### Work task
When the string "count" is part of a line below, that line should be copied.

### Excerpted data
((
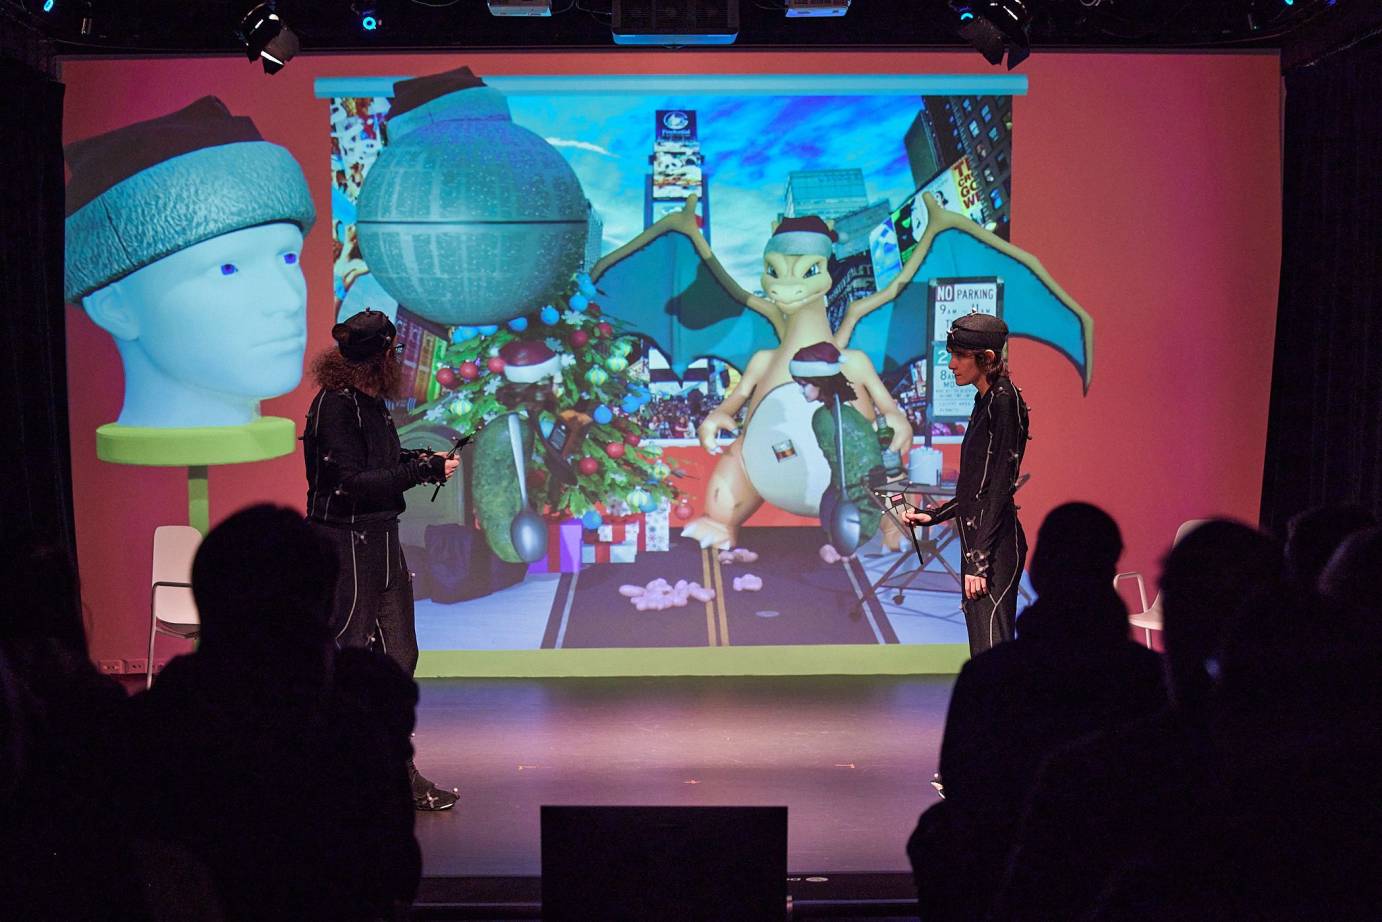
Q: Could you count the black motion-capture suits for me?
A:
))
((
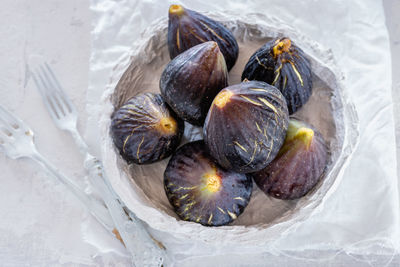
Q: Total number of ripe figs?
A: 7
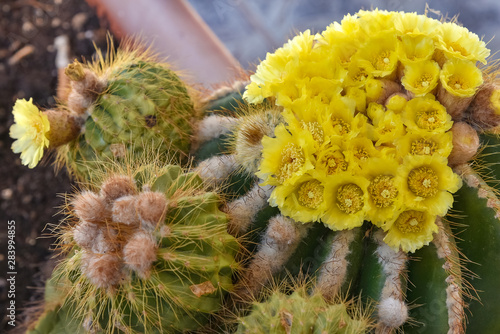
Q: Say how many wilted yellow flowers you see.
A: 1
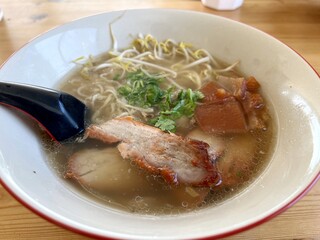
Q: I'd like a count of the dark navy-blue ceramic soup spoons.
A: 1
))
### Worked solution
Q: Could you count the black motion-capture suits for me?
Q: I'd like a count of the dark navy-blue ceramic soup spoons.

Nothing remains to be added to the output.